Cars are the leading cause of fatal collisions in many countries, and are the leading cause of death of youth and children. In 2010, car crashes in the United States resulted in 32,999 deaths and a projected $871 billion cost to society, around 6% of the United States 2010 GDP.
Road traffic collisions cause social costs including material damages, administrative costs, medical costs, production losses and immaterial costs. Immaterial costs are lifetime shortening, suffering as well as for example pain or sorrow, which can arise from death injuries. Material costs are often covered by insurance and also market price of these costs are available. This does not, however, hold for any immaterial costs and proxy cost factors because these costs are not sufficiently covered by private insurance systems.

===Air pollution===
Cars produce numerous harmful air pollutants in their exhaust such as NOx, particulate matter and ground-level ozone (indirectly). Additionally, as car tires wear down, they shed the materials they are made of into the air as particulate pollution. Those pollutants are known to cause various respiratory and other health issues and cars are among the leading cause of smog in modern developed world cities. External costs which can arise from using cars and trucks in everyday life are of different kinds (covering also material costs such as damages to buildings and materials), but health costs are the most common. In this case cars might cause cardiovascular and respiratory diseases. Such costs have to be paid by the society as a whole.

There is quite a high number of available studies on the methodology of air pollution costs as well as applications of these methods.

===Noise===
Cars significantly contribute to noise pollution.
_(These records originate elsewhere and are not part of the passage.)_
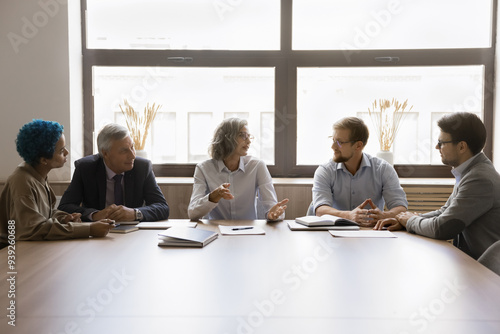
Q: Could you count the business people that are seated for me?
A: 5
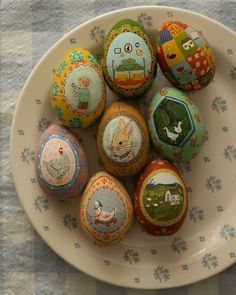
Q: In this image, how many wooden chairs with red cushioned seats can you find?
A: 0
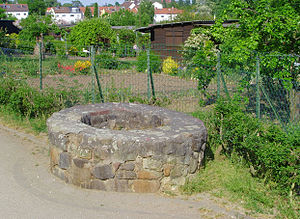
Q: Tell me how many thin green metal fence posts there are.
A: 5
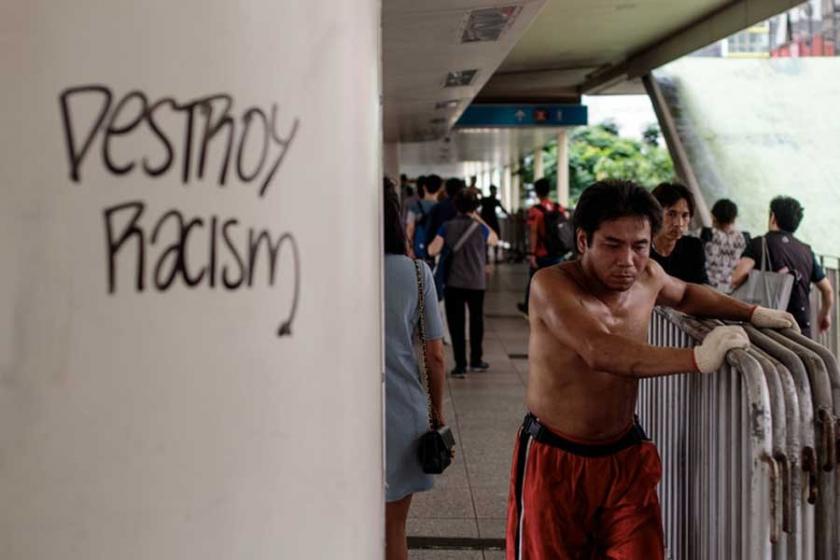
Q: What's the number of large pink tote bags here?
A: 0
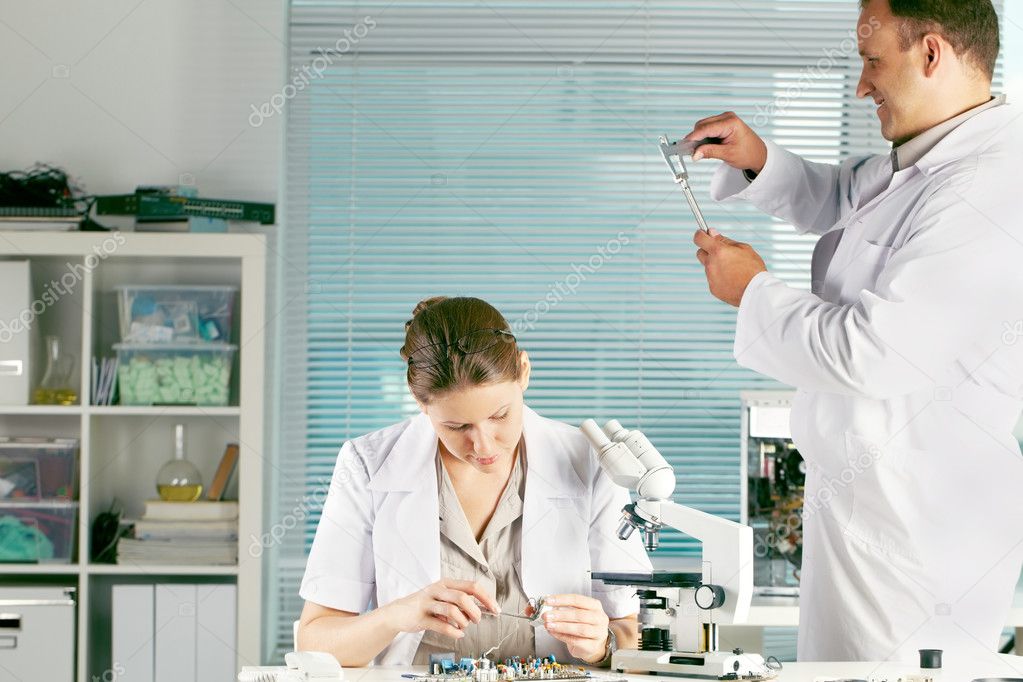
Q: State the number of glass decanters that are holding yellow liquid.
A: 2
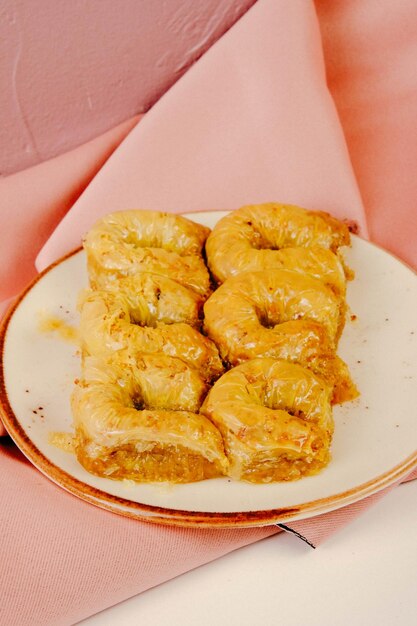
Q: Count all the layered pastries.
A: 6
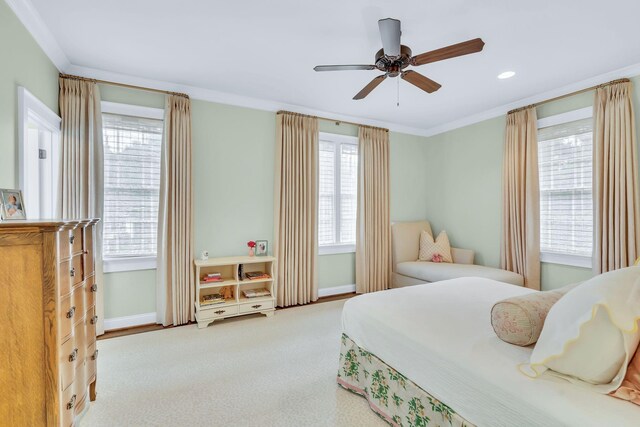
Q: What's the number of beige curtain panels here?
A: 6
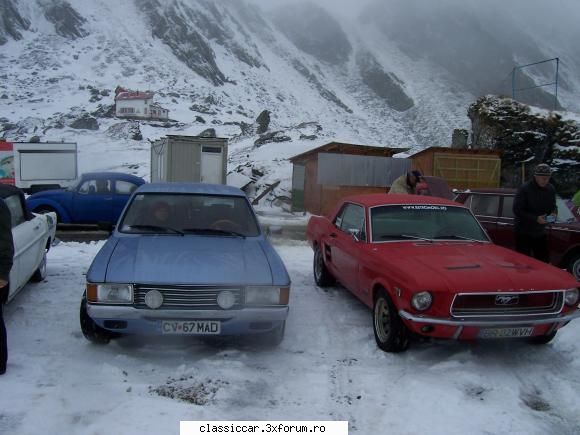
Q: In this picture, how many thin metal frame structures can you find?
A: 1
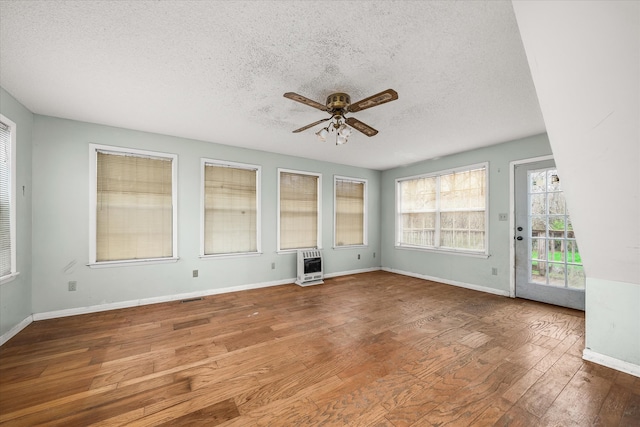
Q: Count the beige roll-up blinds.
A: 4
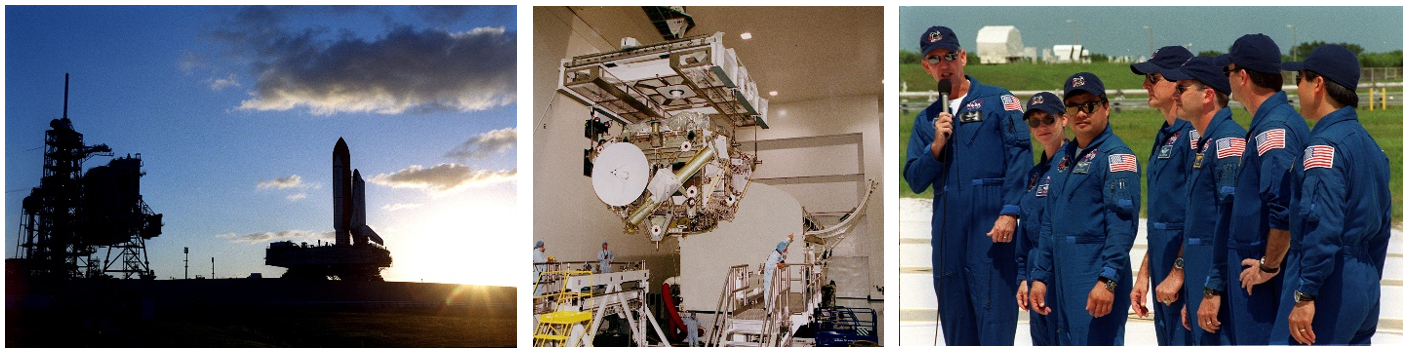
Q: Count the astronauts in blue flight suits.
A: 7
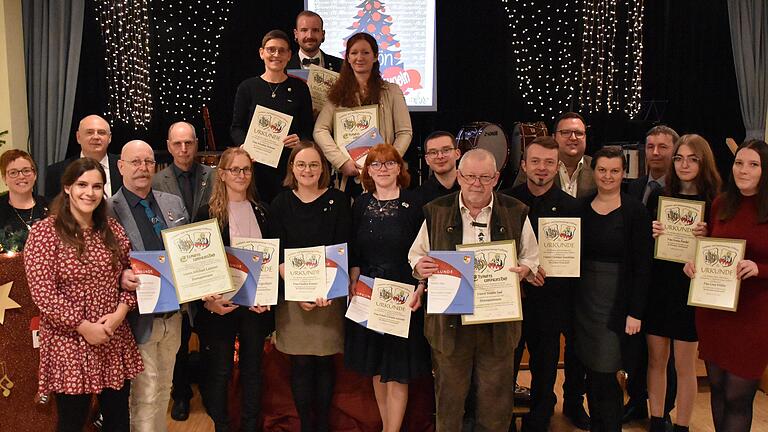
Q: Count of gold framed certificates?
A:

While one common perception the engine is the main cause for noise, tire noise becomes the dominant source of noise above 20–30 mph for passenger vehicles. Although aerodynamic noise does increase at highway speeds, it contributes less than tire noise unless at very high speeds.

Persistent traffic noise above 40 dB(A) is known to disrupt sleep, and above 55 dB(A) is known to increase the risk of cardiovascular disease. In Germany, 2.9% of myocardial infarction cases can be attributed to road traffic noise, with the 1.5% of the population exposed to greater than 75 dB(A) accounting for 27.13% of that. In total, an estimated 800,023 Disability-adjusted life years are lost due in urban populations due to road traffic noise in the EU. In the United States, 13.2% of the population is potentially exposed to road noise above 45 dB(A), with 5.5% exposed to road noise above 55 dB(A).

===Climate change===
Climate change is significantly caused by human activity, particularly the production of greenhouse gasses and their release into the atmosphere. About 16% of manmade carbon dioxide is from road transport, mostly passenger vehicles. Gasoline cars with less than two passengers produce more carbon dioxide per passenger kilometer than any other form of land transport.

The changing speed of a vehicle is a factor when considering the measurement of greenhouse gas emissions. Traffic congestion can be dangerous because of its effects on society. Besides the increasing risk of injuries arising primarily from high-grade roads together with the high noise, the main consequence of traffic congestion is increasing level of emissions of greenhouse gases. In addition to that nitrogen oxides from cars have a minor indirect greenhouse effect.

===Costs for nature and landscape===
Roads, parking spaces but also suburban sprawl caused by cars need significant amount of space. Typically, once agricultural or uncultivated land is turned over into ever wider motorways and ever larger parking lots to accommodate the automobile but induced demand means any relief is temporary and more and more surfaces are sealed in the process.

===Costs for water pollution===
Lubricants and fuels used by automobiles are harmful when they leak into the groundwater. Oil refineries and particularly the mining of unconventional oil like oil shales and oil sands can be extremely harmful for the surrounding water resources and bodies of water.

In addition to that runoff of impervious surfaces like roads or parking lots can be contaminated with all sorts of pollutants.

===Costs for soil pollution===
In addition to the fertile topsoil often "buried" under freeways and parking spaces, cars directly or indirectly release pollutants into the soil. Oil may leak into the groundwater and the common practice to clean cars in the front yard causes surfactants and other products in the cleaning products to pollute the ground. Similarly, salt is often used to keep roads and highways free of snow and ice and chlorides cause major damage to vegetation as well as being an aggressive substance linked to rust and corrosion.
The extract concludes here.